**DATA EXTRACTS**
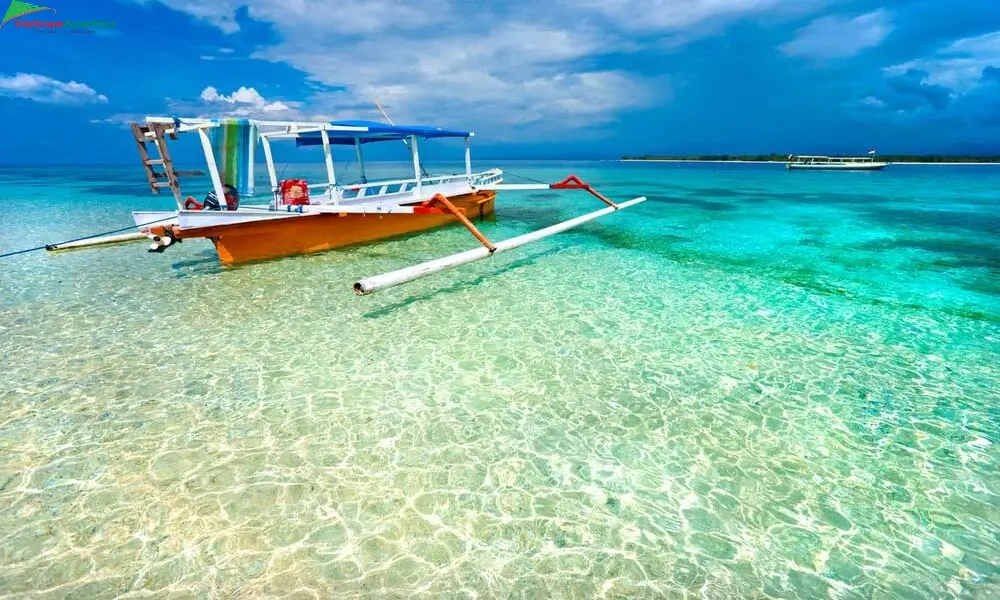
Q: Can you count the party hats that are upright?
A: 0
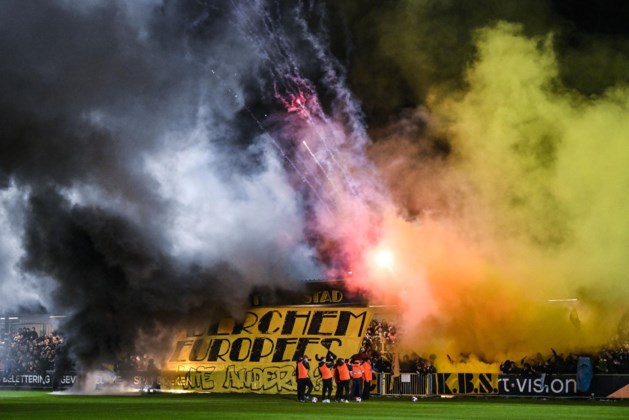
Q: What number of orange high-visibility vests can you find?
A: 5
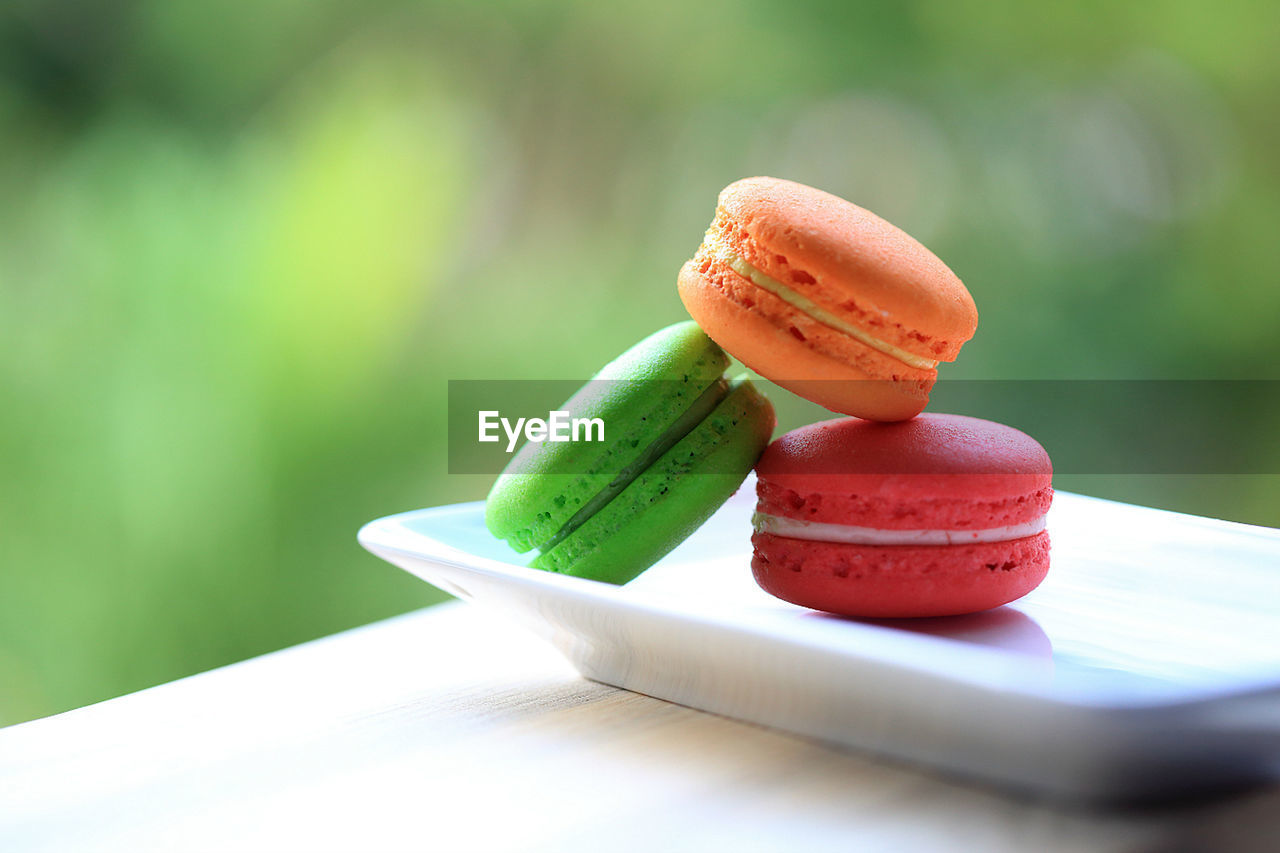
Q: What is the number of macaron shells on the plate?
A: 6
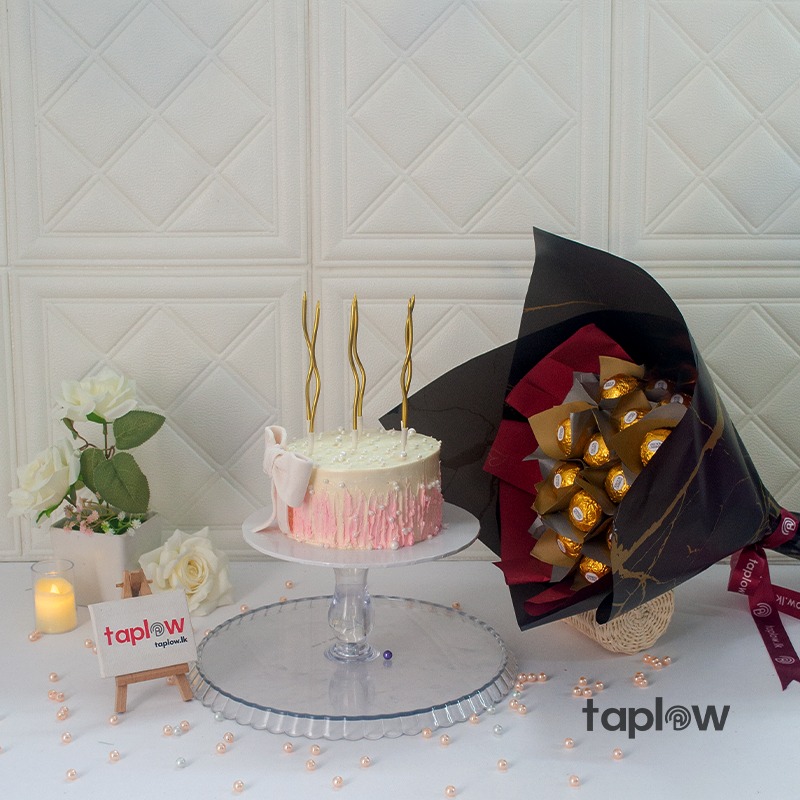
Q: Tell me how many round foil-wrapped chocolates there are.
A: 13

---

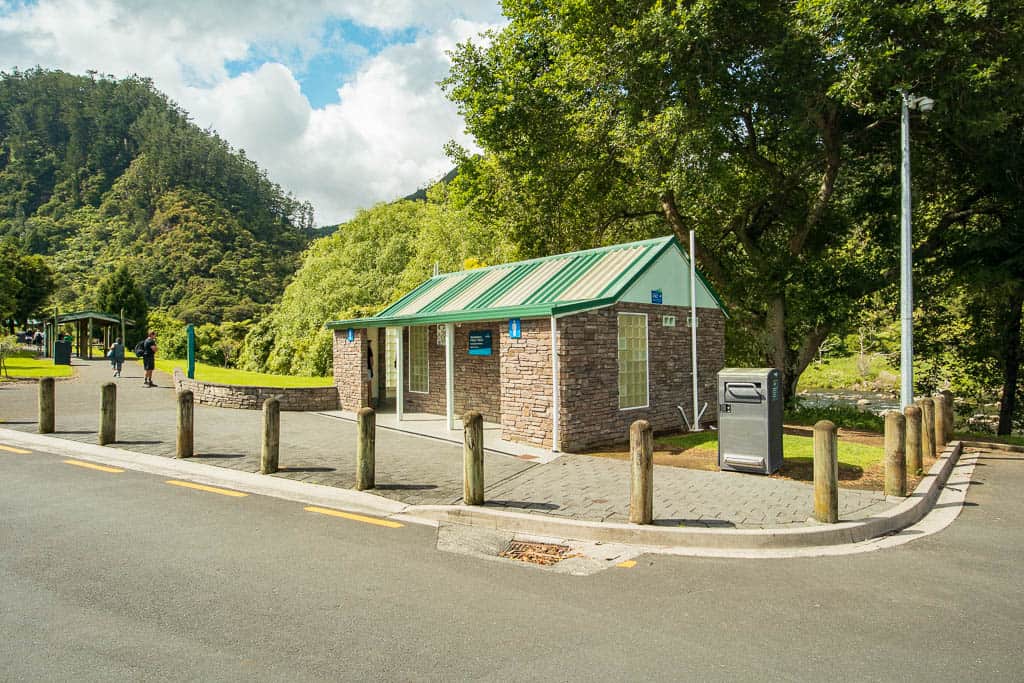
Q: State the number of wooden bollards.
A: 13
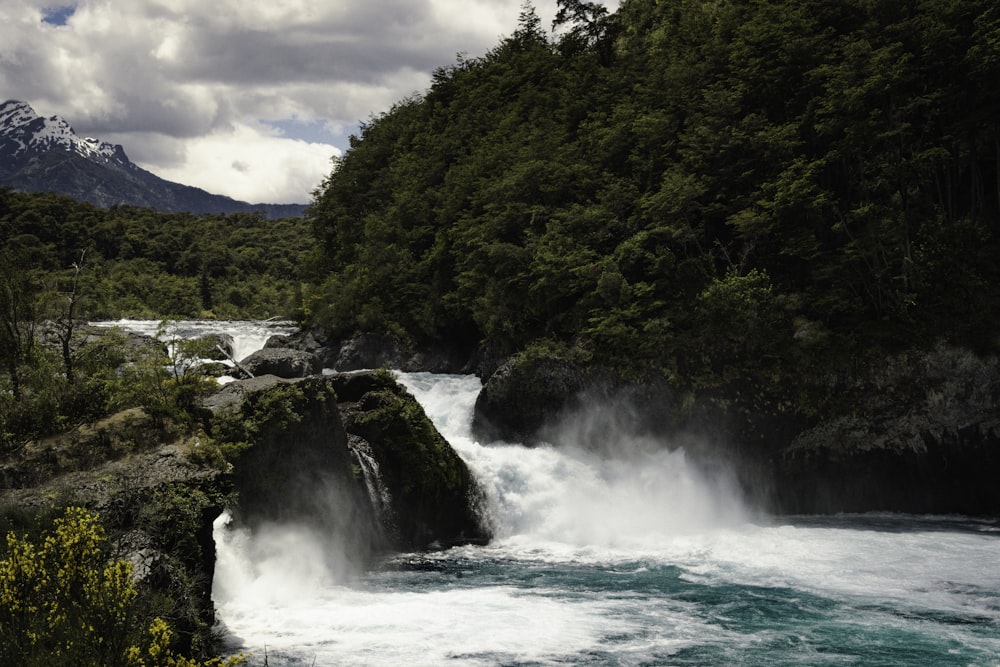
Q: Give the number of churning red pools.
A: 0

**EXERCISE DIRECTIONS**
Take from the listing above each line in which the string "What" is found.

**RESULT OF THIS EXERCISE**
Q: What number of orange high-visibility vests can you find?
Q: What is the number of macaron shells on the plate?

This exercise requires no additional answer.